Around the upper hemisphere of the hydrazine tank was a ring-shaped instrument platform which held the batteries in two packs, two 1.5 W UHF transmitters and diplexers, logic modules for scientific instruments, two command receivers, decoders, a buffer/amplifier, three converters, a telebit, a command box, and most of the scientific instruments. Two dipole UHF antennas protruded from the top of the sphere on either side of the injection rocket nozzle. Two dipole UHF antennas and a long VLF antenna protruded from the bottom of the sphere. The transmitters operated on a frequency of 378 MHz.

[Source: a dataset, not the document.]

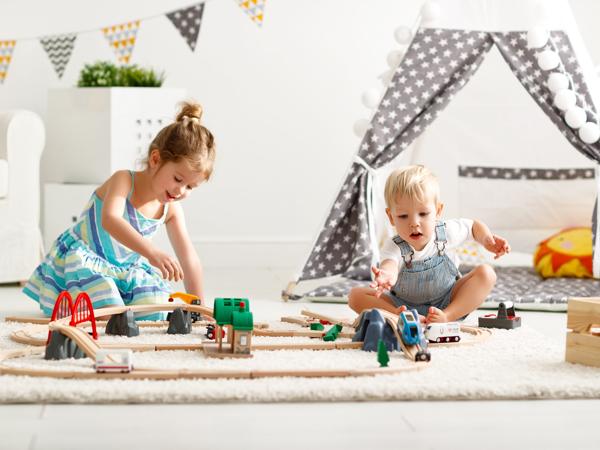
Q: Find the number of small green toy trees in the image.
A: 1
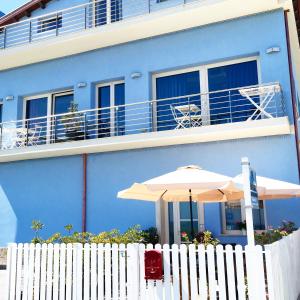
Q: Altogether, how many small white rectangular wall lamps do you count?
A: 4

Thermal control was planned to be achieved by 50 small "propeller blade" devices on the surface of the sphere. The blades themselves were made of reflective material and consisted of four vanes which were flush against the surface, covering a black heat-absorbing pattern painted on the sphere. A thermally sensitive coil was attached to the blades in such a way that low temperatures within the satellite would cause the coil to contract and rotate the blades and expose the heat absorbing surface, and high temperatures would cause the blades to cover the black patterns. Square heat-sink units were also mounted on the surface of the sphere to help dissipate heat from the interior.

== On-board equipment ==

The scientific instruments consisted of an ion chamber and Geiger-Müller tube to measure total radiation flux, a proportional radiation counter telescope to measure high energy radiation, a scintillation counter to monitor low-energy radiation, a scintillation spectrometer to study the Earth's (and possible lunar) radiation belts, a VLF receiver for natural radio waves, a transponder to study electron density, and part of the flux-gate and search coil magnetometers mounted on the instrument platform. A plasma probe was mounted on the sphere to measure energy and momentum distribution of protons above a few kilovolts to study the radiation effect of solar flares. The micrometeorite detector and sun scanner were mounted on the sphere as well. The only difference between Pioneer P-31 and the earlier Pioneer P-30 was the addition of a solid state detector sensitive to low energy protons on the satellite and an STL-designed rubidium frequency standard experiment placed on a pod attached to the booster. The total mass of the science package including electronics and power supply was roughly 60 kg. Total cost of the mission was estimated at 9–10 million dollars.